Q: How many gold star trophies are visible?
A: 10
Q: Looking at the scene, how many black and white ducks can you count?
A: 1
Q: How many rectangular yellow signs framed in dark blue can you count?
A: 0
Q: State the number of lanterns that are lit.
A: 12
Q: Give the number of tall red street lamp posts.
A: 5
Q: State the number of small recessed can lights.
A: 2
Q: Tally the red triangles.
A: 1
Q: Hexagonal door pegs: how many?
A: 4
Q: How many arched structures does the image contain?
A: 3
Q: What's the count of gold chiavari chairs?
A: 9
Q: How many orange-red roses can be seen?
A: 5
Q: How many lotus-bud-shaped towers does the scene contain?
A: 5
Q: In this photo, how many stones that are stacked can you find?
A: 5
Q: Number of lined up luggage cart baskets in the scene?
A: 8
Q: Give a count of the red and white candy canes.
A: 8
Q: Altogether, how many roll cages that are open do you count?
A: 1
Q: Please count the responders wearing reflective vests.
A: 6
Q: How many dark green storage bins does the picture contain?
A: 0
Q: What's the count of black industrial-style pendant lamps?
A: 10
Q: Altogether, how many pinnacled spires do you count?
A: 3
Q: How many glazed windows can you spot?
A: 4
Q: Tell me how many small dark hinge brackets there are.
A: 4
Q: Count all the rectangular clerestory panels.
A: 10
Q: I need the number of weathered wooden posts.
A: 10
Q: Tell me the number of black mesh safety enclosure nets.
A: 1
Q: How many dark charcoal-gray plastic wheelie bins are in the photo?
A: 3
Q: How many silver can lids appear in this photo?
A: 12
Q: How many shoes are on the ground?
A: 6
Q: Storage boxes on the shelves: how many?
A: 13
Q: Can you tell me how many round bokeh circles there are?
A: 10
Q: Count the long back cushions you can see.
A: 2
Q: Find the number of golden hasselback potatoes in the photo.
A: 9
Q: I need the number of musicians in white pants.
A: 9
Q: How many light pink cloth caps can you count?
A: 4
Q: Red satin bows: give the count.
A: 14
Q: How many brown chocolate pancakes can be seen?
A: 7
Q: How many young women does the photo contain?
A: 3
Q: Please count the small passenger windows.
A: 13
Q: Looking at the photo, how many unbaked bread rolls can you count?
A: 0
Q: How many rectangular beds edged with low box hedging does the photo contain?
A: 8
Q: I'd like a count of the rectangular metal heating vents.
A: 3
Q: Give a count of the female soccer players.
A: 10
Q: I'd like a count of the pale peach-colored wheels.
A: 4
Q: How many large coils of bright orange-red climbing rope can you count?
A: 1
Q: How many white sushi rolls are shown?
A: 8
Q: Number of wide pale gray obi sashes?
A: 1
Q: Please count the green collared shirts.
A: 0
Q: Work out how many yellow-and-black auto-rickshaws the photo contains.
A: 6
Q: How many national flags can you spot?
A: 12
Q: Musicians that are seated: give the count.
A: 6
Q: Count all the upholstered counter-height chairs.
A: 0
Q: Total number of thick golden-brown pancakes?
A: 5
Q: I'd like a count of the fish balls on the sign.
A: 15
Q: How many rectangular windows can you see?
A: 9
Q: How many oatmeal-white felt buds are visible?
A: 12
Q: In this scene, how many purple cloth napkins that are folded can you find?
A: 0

Required work:
Write out the material above exactly, leaving out no line.

Written reply:
Q: How many gold star trophies are visible?
A: 10
Q: Looking at the scene, how many black and white ducks can you count?
A: 1
Q: How many rectangular yellow signs framed in dark blue can you count?
A: 0
Q: State the number of lanterns that are lit.
A: 12
Q: Give the number of tall red street lamp posts.
A: 5
Q: State the number of small recessed can lights.
A: 2
Q: Tally the red triangles.
A: 1
Q: Hexagonal door pegs: how many?
A: 4
Q: How many arched structures does the image contain?
A: 3
Q: What's the count of gold chiavari chairs?
A: 9
Q: How many orange-red roses can be seen?
A: 5
Q: How many lotus-bud-shaped towers does the scene contain?
A: 5
Q: In this photo, how many stones that are stacked can you find?
A: 5
Q: Number of lined up luggage cart baskets in the scene?
A: 8
Q: Give a count of the red and white candy canes.
A: 8
Q: Altogether, how many roll cages that are open do you count?
A: 1
Q: Please count the responders wearing reflective vests.
A: 6
Q: How many dark green storage bins does the picture contain?
A: 0
Q: What's the count of black industrial-style pendant lamps?
A: 10
Q: Altogether, how many pinnacled spires do you count?
A: 3
Q: How many glazed windows can you spot?
A: 4
Q: Tell me how many small dark hinge brackets there are.
A: 4
Q: Count all the rectangular clerestory panels.
A: 10
Q: I need the number of weathered wooden posts.
A: 10
Q: Tell me the number of black mesh safety enclosure nets.
A: 1
Q: How many dark charcoal-gray plastic wheelie bins are in the photo?
A: 3
Q: How many silver can lids appear in this photo?
A: 12
Q: How many shoes are on the ground?
A: 6
Q: Storage boxes on the shelves: how many?
A: 13
Q: Can you tell me how many round bokeh circles there are?
A: 10
Q: Count the long back cushions you can see.
A: 2
Q: Find the number of golden hasselback potatoes in the photo.
A: 9
Q: I need the number of musicians in white pants.
A: 9
Q: How many light pink cloth caps can you count?
A: 4
Q: Red satin bows: give the count.
A: 14
Q: How many brown chocolate pancakes can be seen?
A: 7
Q: How many young women does the photo contain?
A: 3
Q: Please count the small passenger windows.
A: 13
Q: Looking at the photo, how many unbaked bread rolls can you count?
A: 0
Q: How many rectangular beds edged with low box hedging does the photo contain?
A: 8
Q: I'd like a count of the rectangular metal heating vents.
A: 3
Q: Give a count of the female soccer players.
A: 10
Q: I'd like a count of the pale peach-colored wheels.
A: 4
Q: How many large coils of bright orange-red climbing rope can you count?
A: 1
Q: How many white sushi rolls are shown?
A: 8
Q: Number of wide pale gray obi sashes?
A: 1
Q: Please count the green collared shirts.
A: 0
Q: Work out how many yellow-and-black auto-rickshaws the photo contains.
A: 6
Q: How many national flags can you spot?
A: 12
Q: Musicians that are seated: give the count.
A: 6
Q: Count all the upholstered counter-height chairs.
A: 0
Q: Total number of thick golden-brown pancakes?
A: 5
Q: I'd like a count of the fish balls on the sign.
A: 15
Q: How many rectangular windows can you see?
A: 9
Q: How many oatmeal-white felt buds are visible?
A: 12
Q: In this scene, how many purple cloth napkins that are folded can you find?
A: 0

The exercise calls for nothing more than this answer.